20 percent of Critically ill in India had undetectable vitamin D, and 62 percent died – Jan 2013

Vitamin D Deficiency in Critical Illness and Its Influence on Outcome: Experience From Tertiary Care Centre in North India

Critical Care Medicine: doi: 10.1097/01.ccm.0000424989.62300.45, Oral Abstract Session: ABSTRACT Only, 774:
Azim, Afzal; Ahmed, Armeen; Baronia, Arvind; Yadav, Subhash

Introduction: Vitamin D deficiency can range from 50% to 90% in select general population and has been associated with increased mortality.
Limited studies are available on vitamin D deficiency in critically ill population.
Pleiotropic actions of vitamin D may contribute to mortality and morbidity in critically ill patients.

Hypothesis: To analyze severity of vitamin D deficiency in critically ill Indian population and its possible association with outcome.

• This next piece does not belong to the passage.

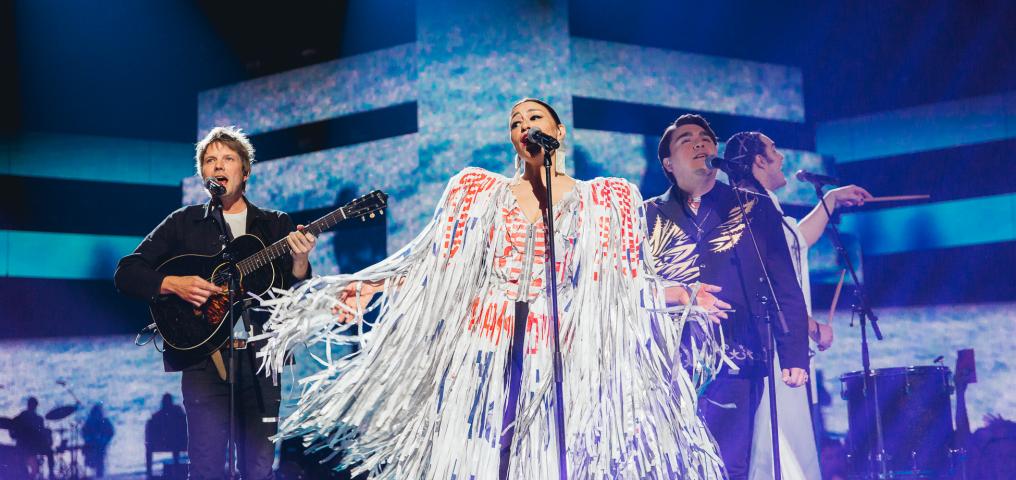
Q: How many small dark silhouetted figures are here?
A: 3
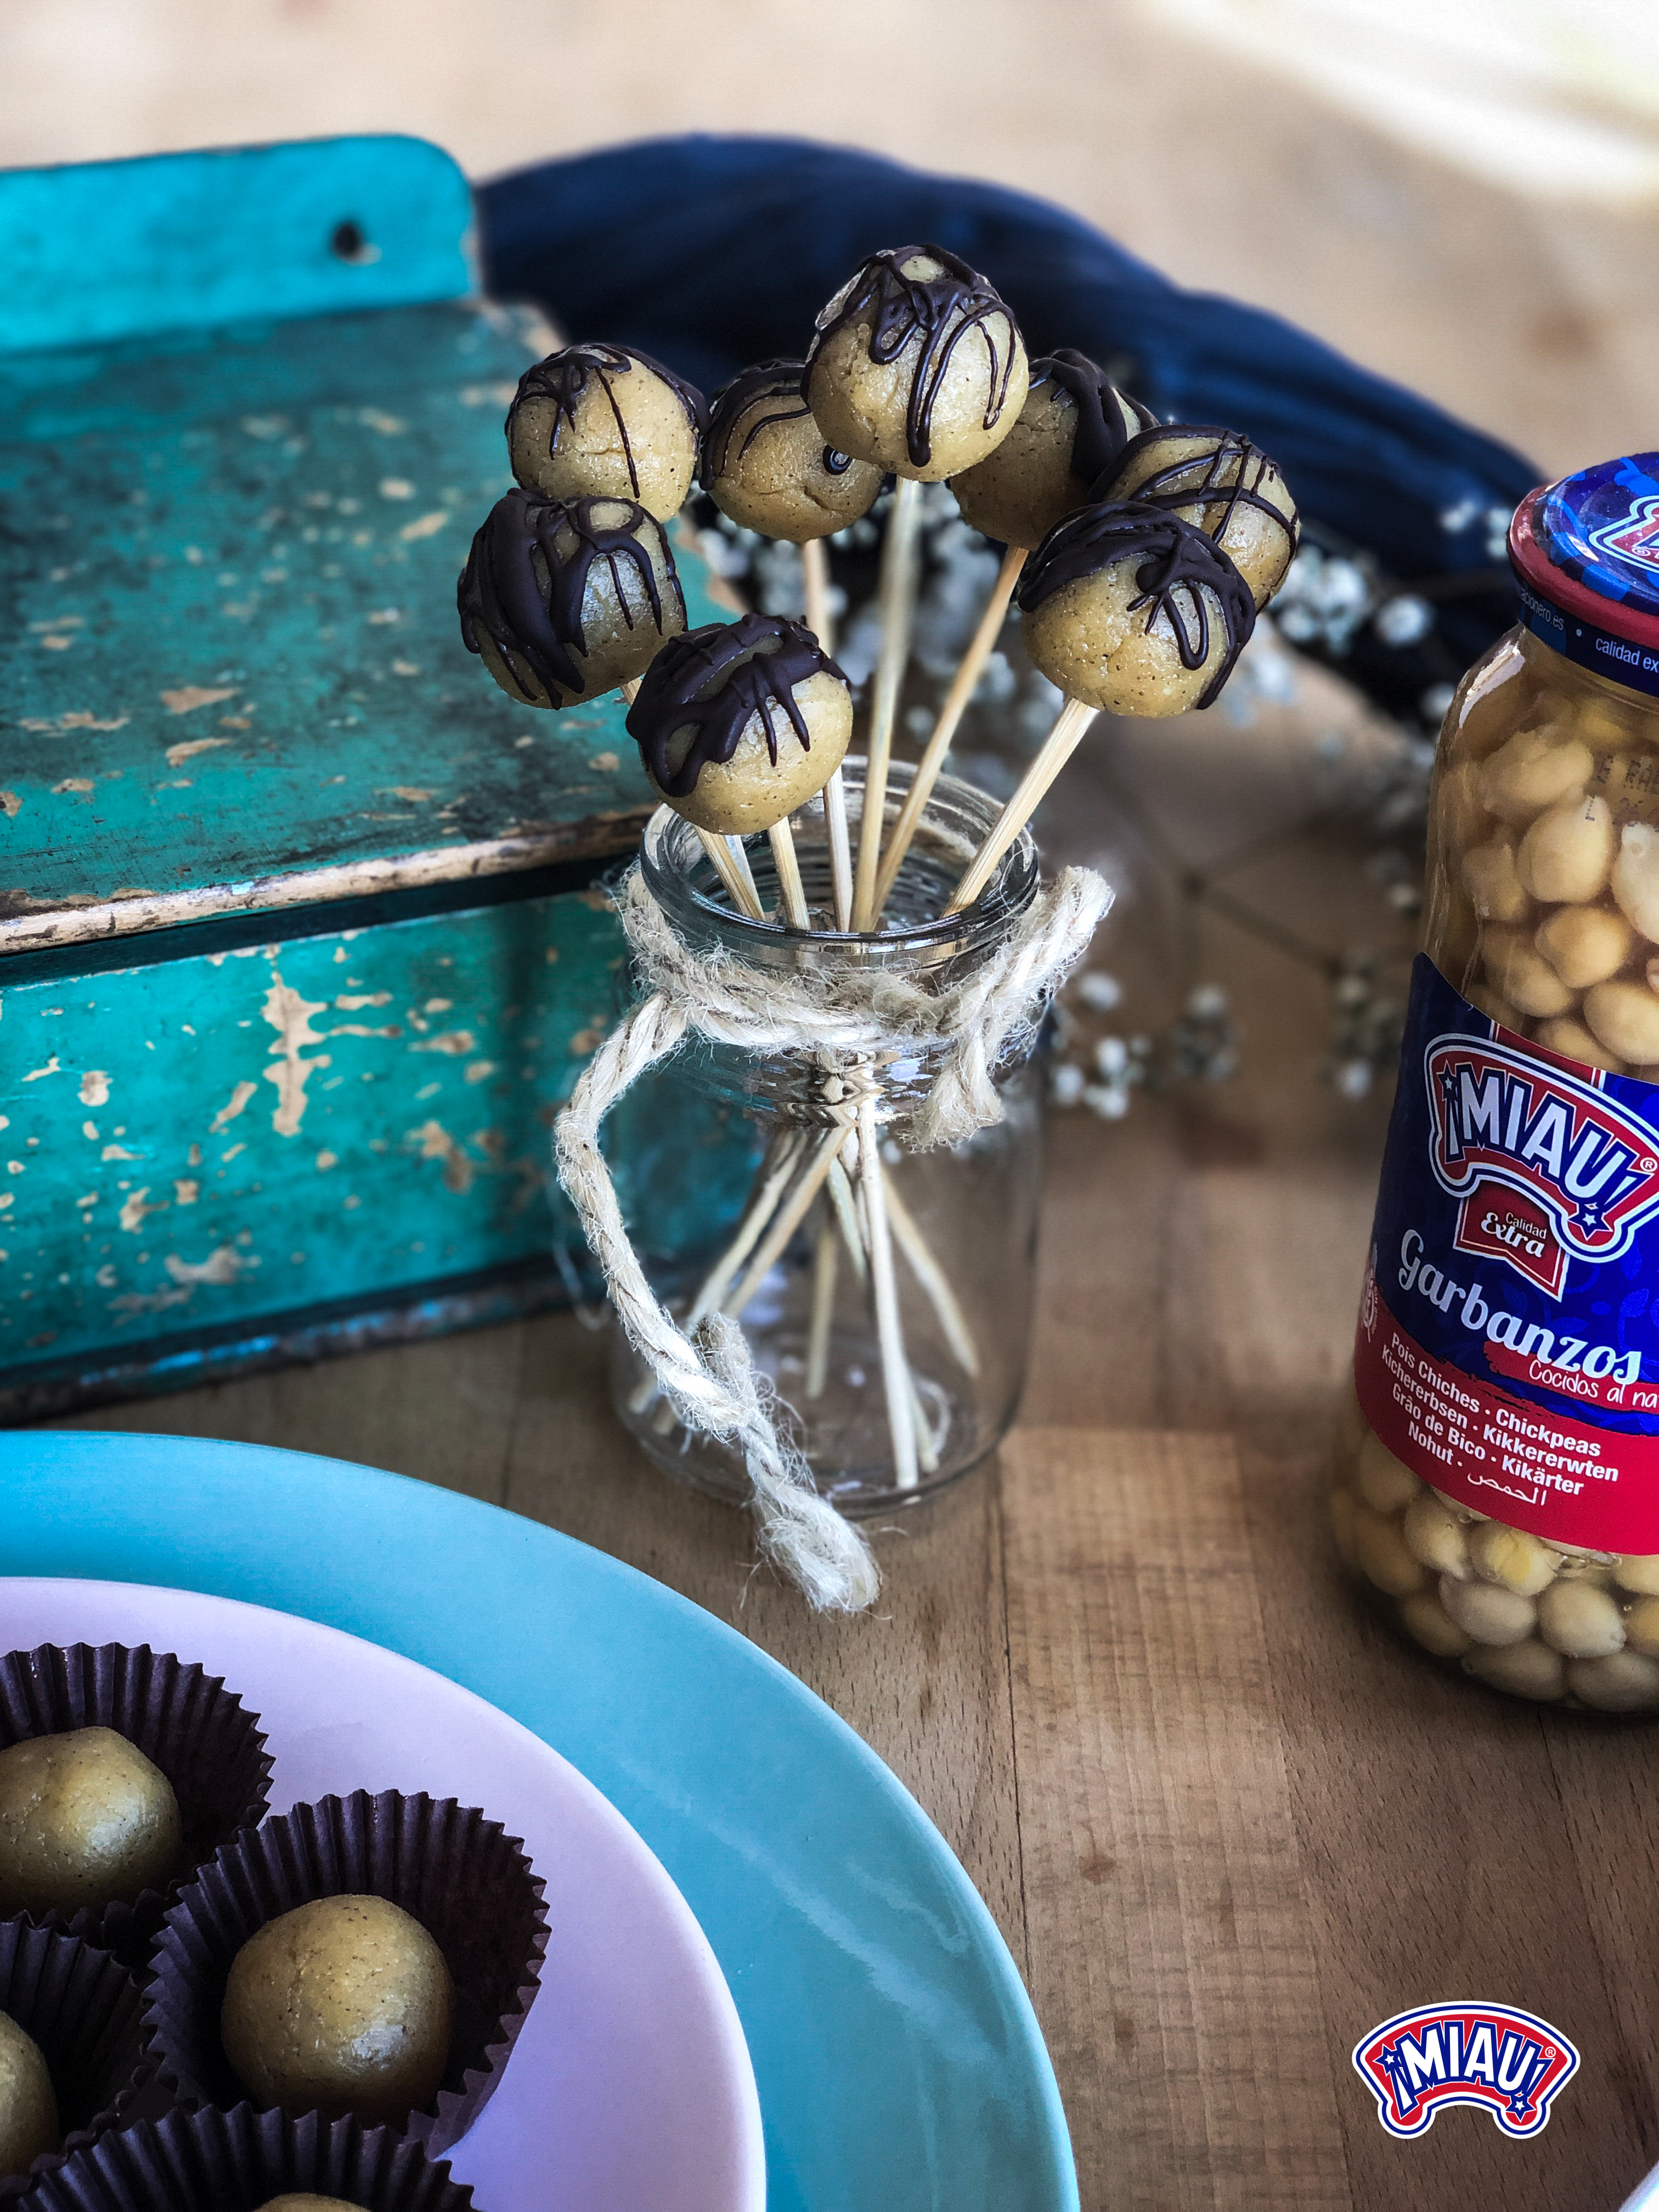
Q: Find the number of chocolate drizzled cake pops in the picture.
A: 8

Methods: 160 critically ill patients were prospectively enrolled over two years.158 patients were analyzed. Exclusion criteria included age < than 18 years, pregnancy, patients on corticosteroids, patients with malabsorption syndrome, chronic kidney disease & patients on drugs interfering with vitamin D metabolism. Demographic profile & clinical characteristics were noted at enrollment. Blood sample for serum 25 (OH) D was collected at admission (04 ml).Serum 25 (OH) D was measured using Radio Immuno Assay kit. Vitamin D deficiency was labeled as insufficient (31-60 nmol/lt), deficient (15-30nmol/lt) and (< 15 nmol/lt).Clinical management was done as per the treating team. Statistical tests used were t-test, Chi-square test & Binary logistic regression.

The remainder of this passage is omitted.